Go through the data below and transcribe it exactly. Omit the images.

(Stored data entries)
════
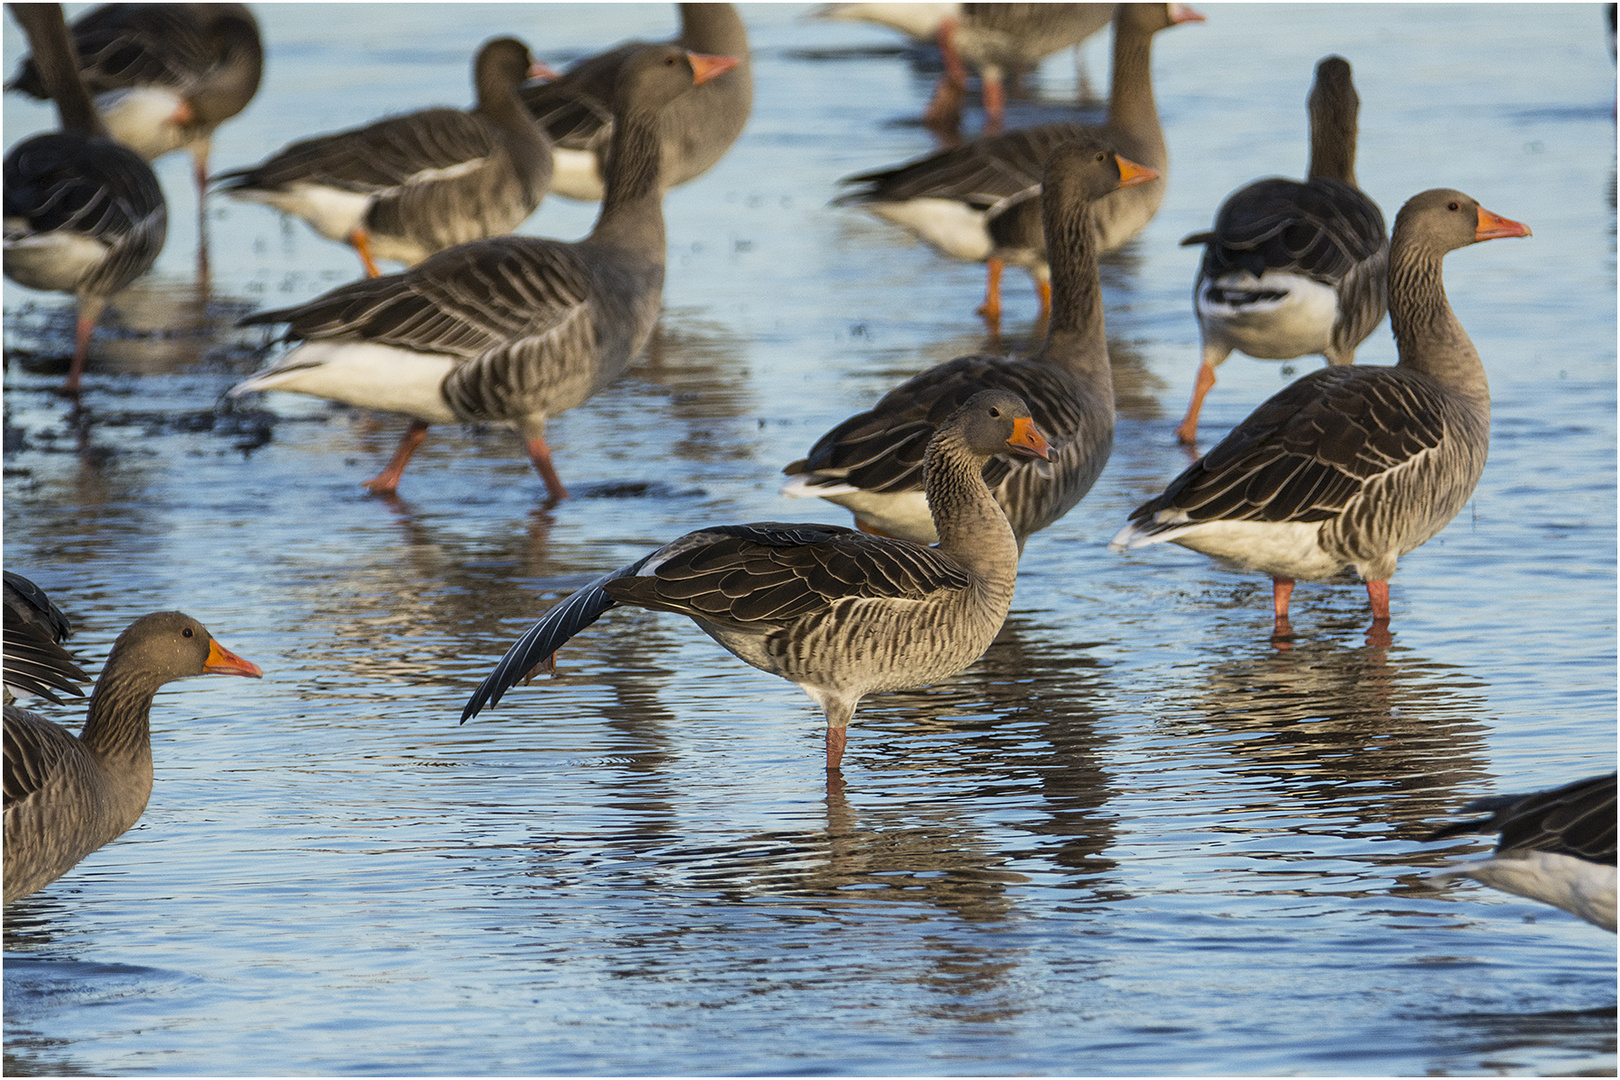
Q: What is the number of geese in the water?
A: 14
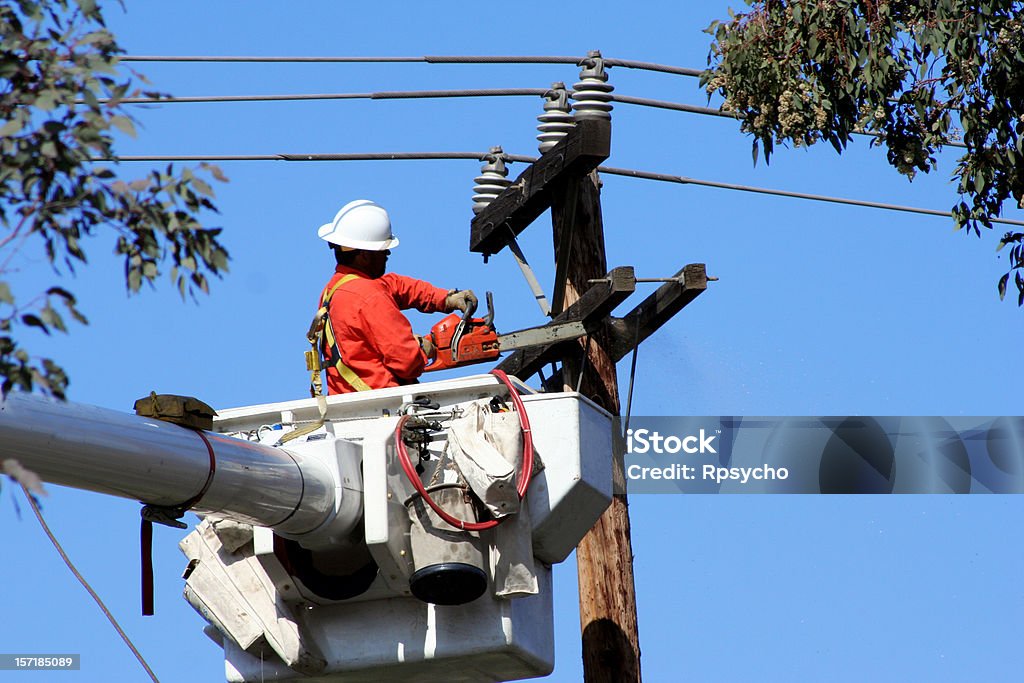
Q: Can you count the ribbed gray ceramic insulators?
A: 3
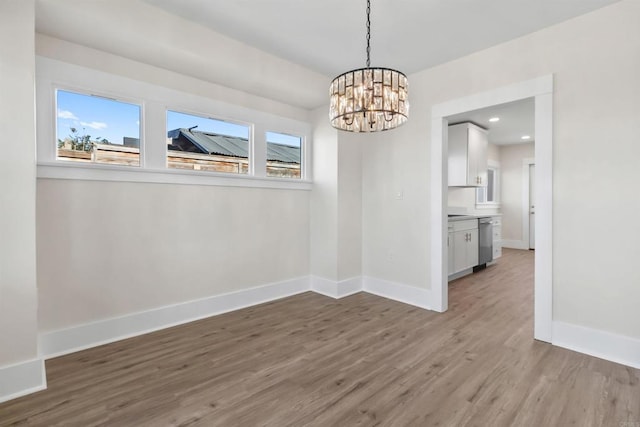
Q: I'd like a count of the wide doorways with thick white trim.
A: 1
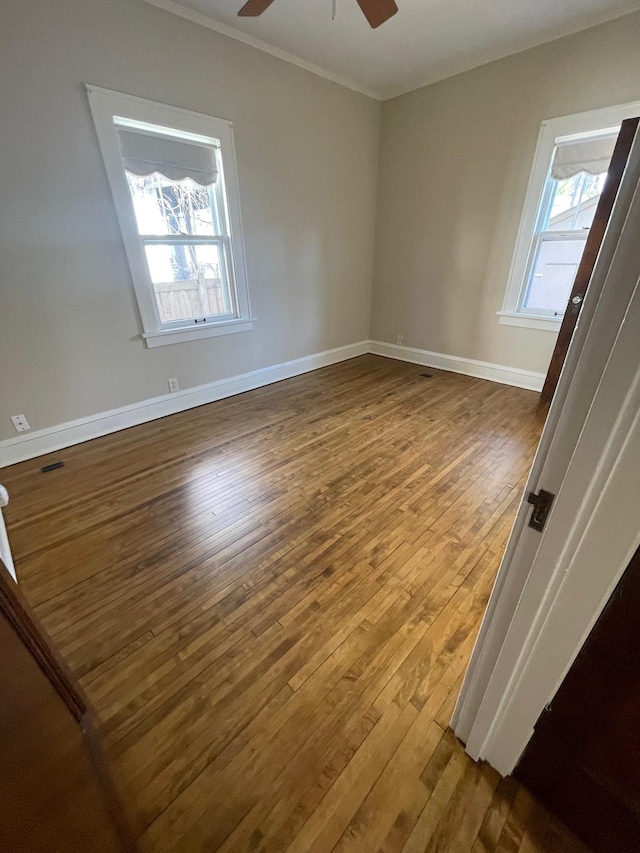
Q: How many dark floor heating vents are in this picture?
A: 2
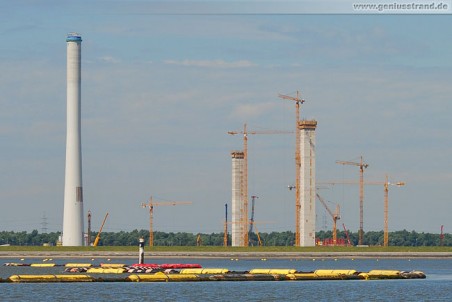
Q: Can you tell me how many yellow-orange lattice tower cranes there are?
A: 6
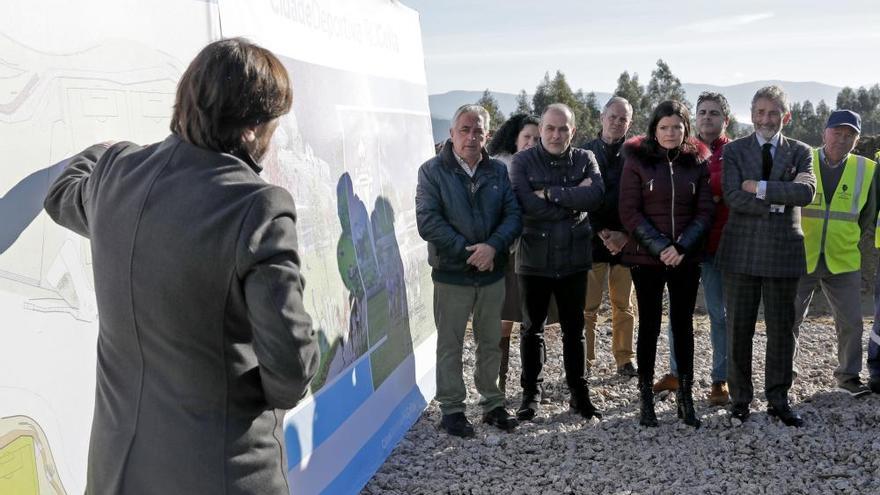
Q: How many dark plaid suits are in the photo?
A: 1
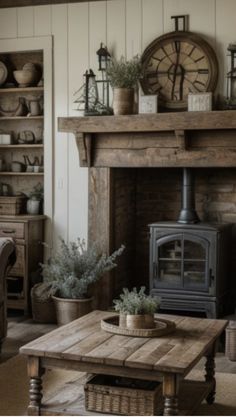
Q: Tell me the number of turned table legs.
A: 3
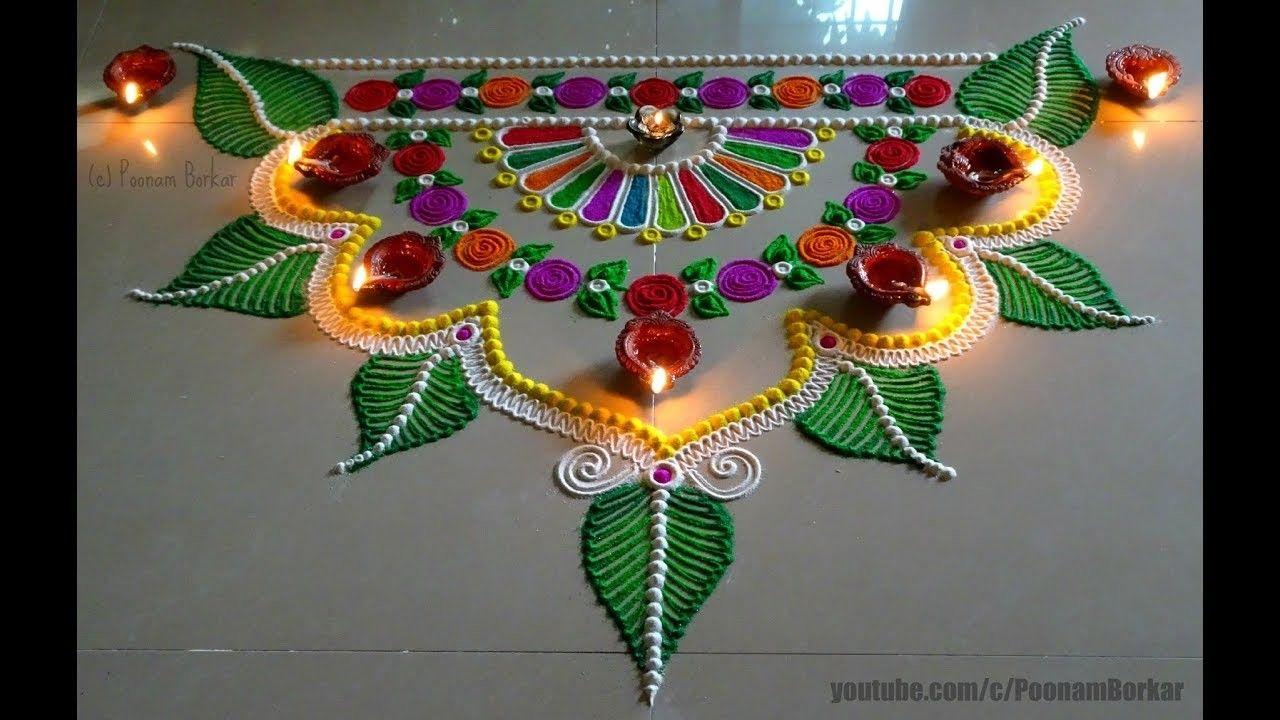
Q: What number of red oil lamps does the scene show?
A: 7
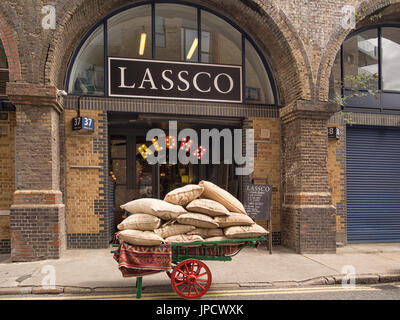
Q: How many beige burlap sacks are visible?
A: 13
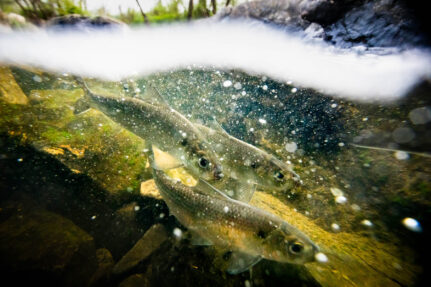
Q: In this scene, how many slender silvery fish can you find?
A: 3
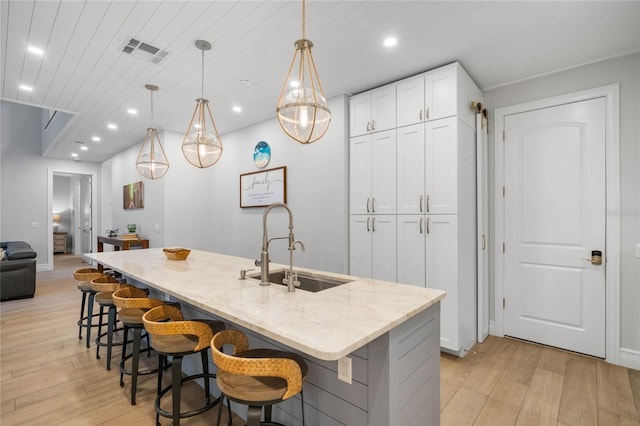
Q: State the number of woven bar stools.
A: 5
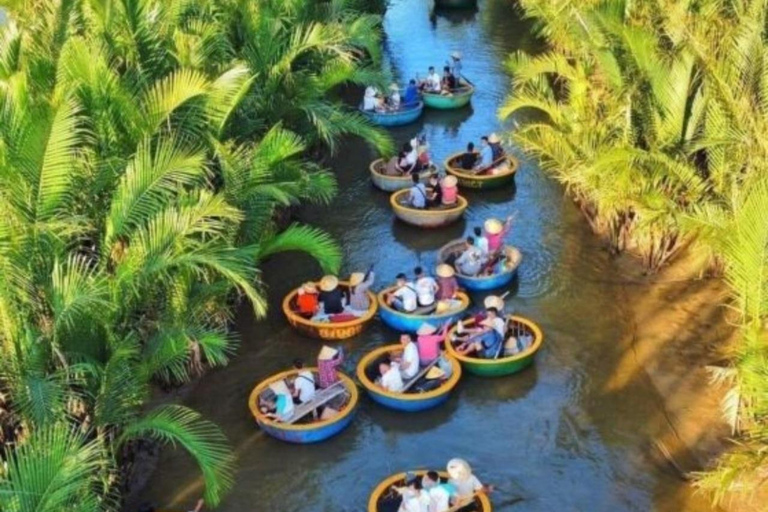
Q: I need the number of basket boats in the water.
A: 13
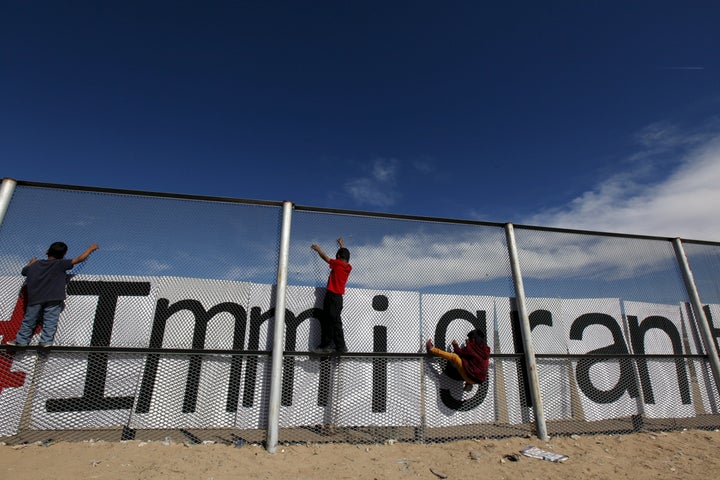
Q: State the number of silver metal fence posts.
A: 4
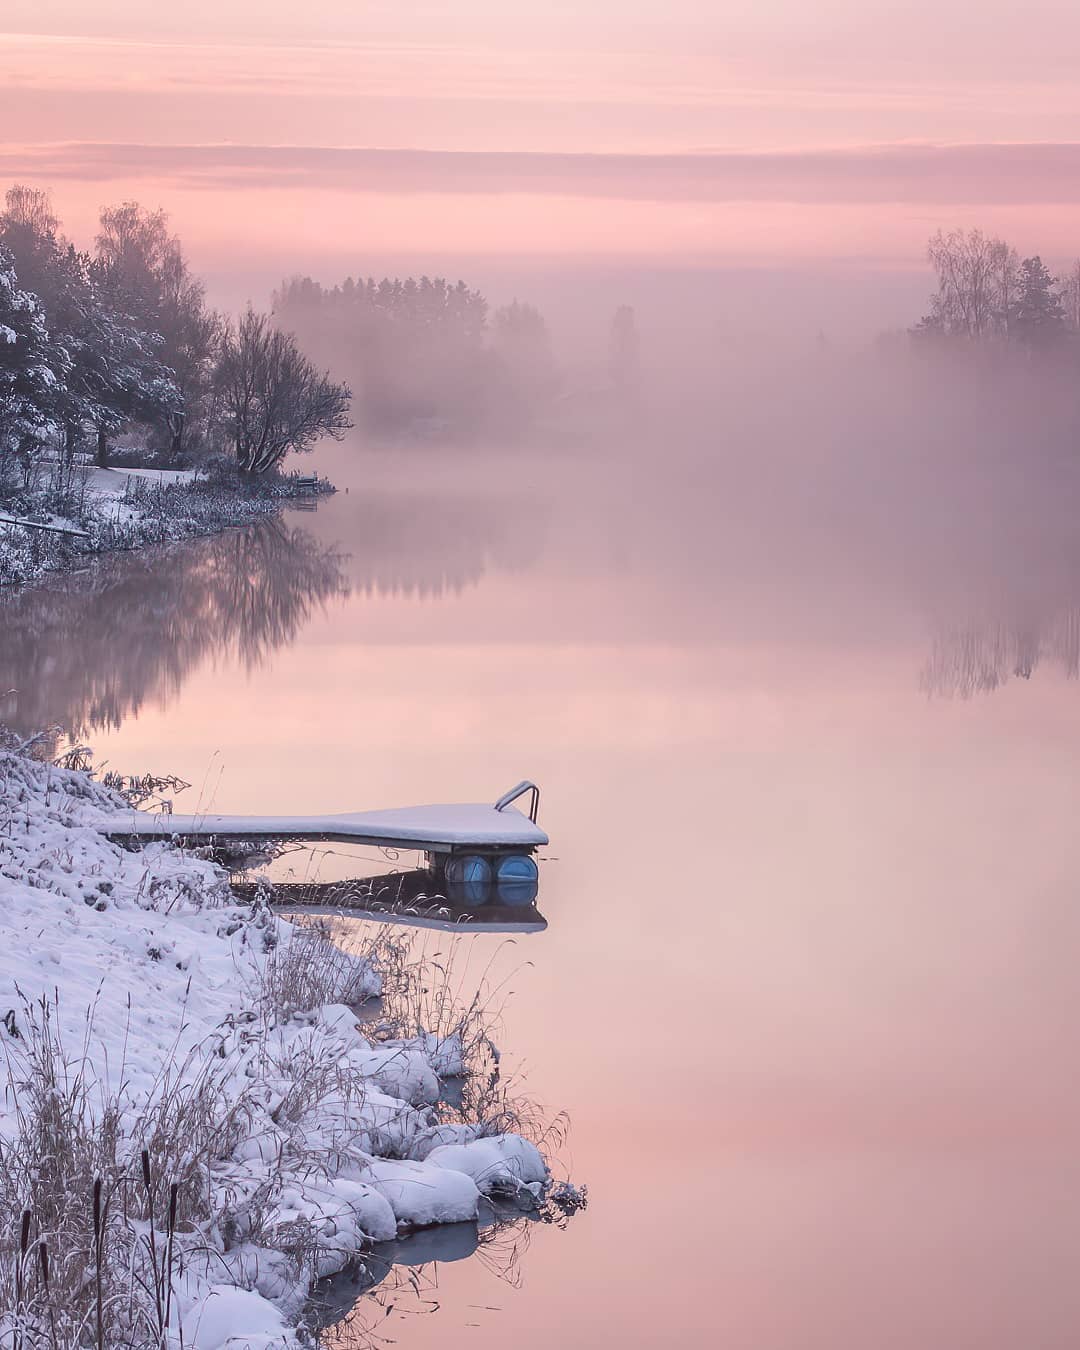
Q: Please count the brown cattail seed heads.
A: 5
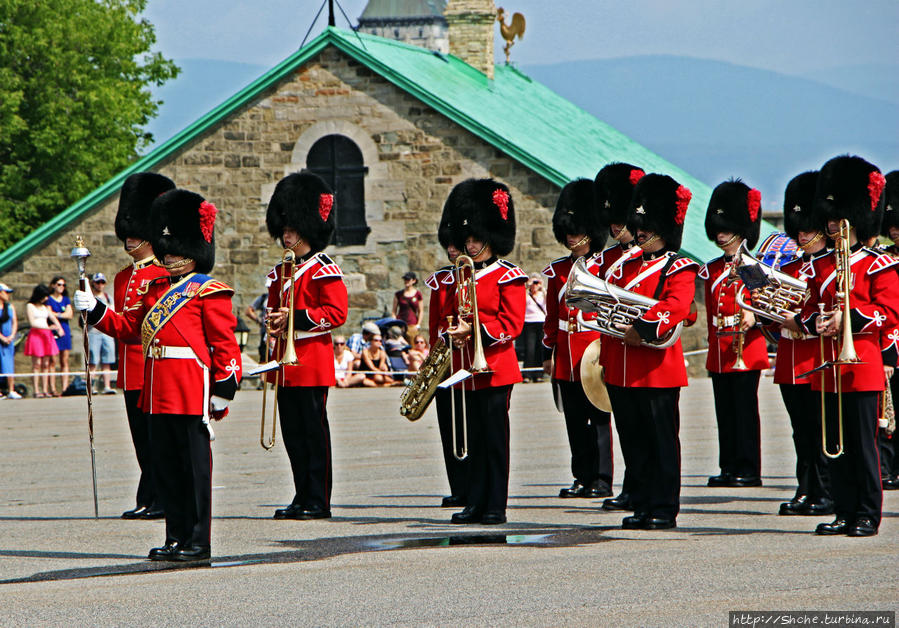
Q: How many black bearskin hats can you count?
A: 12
════
_SOLUTION TO THE PROBLEM_:
Q: What is the number of geese in the water?
A: 14
Q: Can you count the ribbed gray ceramic insulators?
A: 3
Q: I'd like a count of the wide doorways with thick white trim.
A: 1
Q: How many dark floor heating vents are in this picture?
A: 2
Q: Can you tell me how many yellow-orange lattice tower cranes there are?
A: 6
Q: How many dark plaid suits are in the photo?
A: 1
Q: Tell me the number of turned table legs.
A: 3
Q: What number of red oil lamps does the scene show?
A: 7
Q: How many beige burlap sacks are visible?
A: 13
Q: In this scene, how many slender silvery fish can you find?
A: 3
Q: State the number of woven bar stools.
A: 5
Q: I need the number of basket boats in the water.
A: 13
Q: State the number of silver metal fence posts.
A: 4
Q: Please count the brown cattail seed heads.
A: 5
Q: How many black bearskin hats can you count?
A: 12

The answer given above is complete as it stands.